» **EXERCISE AIM**
Copy, from the entries below, each line in which the string "with" appears.

[Stored items from a collection]
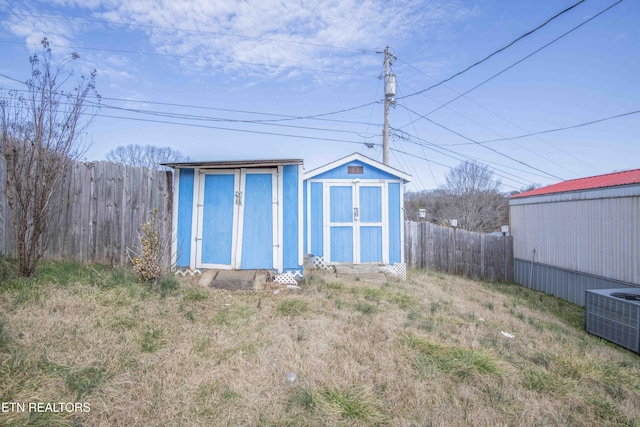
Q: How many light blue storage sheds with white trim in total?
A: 2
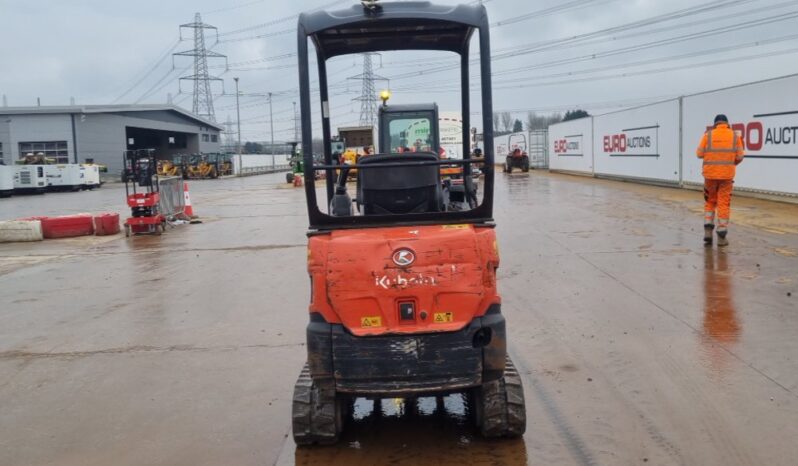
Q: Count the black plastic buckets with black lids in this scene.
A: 0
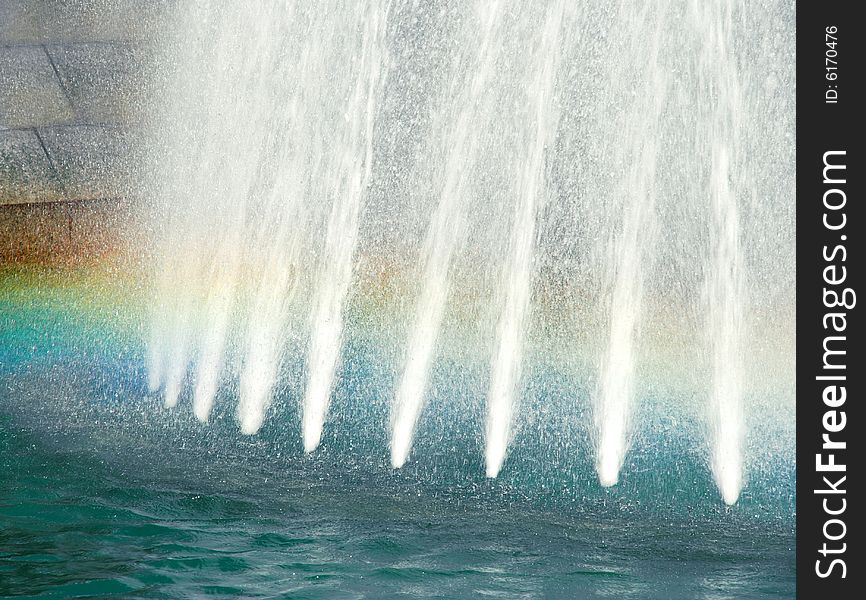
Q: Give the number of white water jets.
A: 9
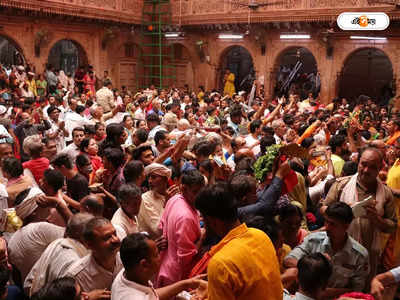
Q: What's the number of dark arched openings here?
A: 5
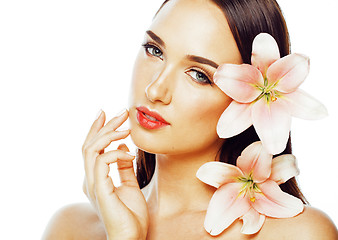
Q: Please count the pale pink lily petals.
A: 12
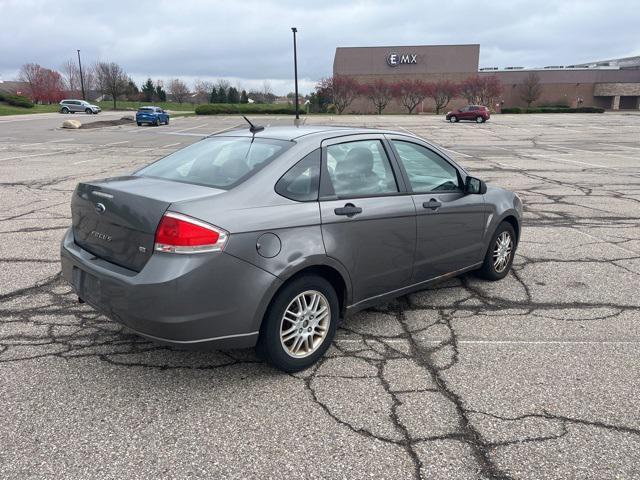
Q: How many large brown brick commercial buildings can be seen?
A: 1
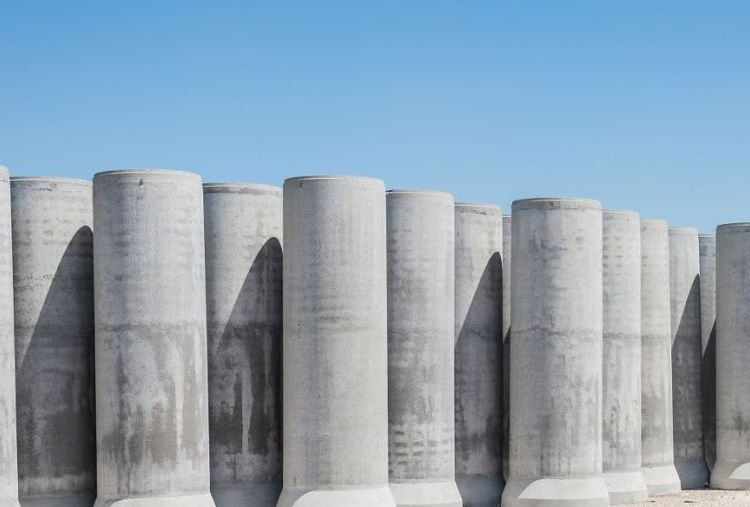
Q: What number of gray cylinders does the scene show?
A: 14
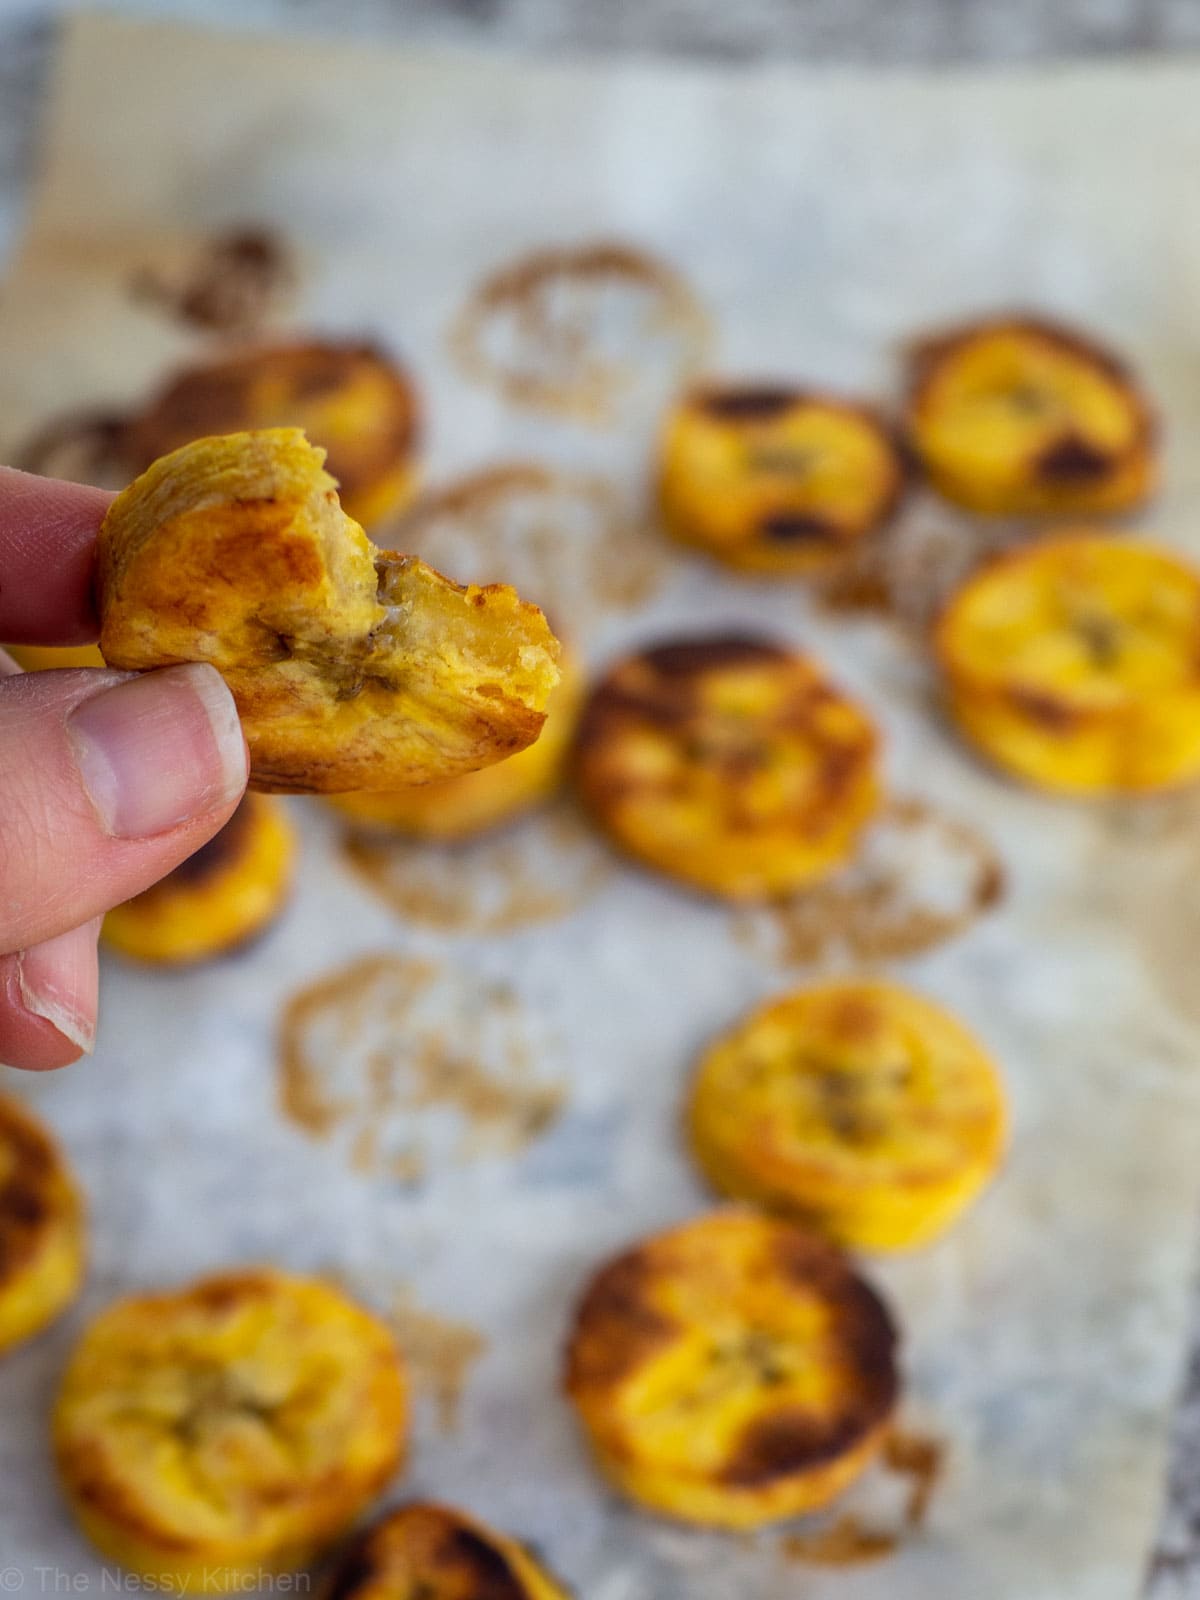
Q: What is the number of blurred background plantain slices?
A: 12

» **OUTPUT OF THE EXERCISE**
Q: How many light blue storage sheds with white trim in total?
Q: Count the black plastic buckets with black lids in this scene.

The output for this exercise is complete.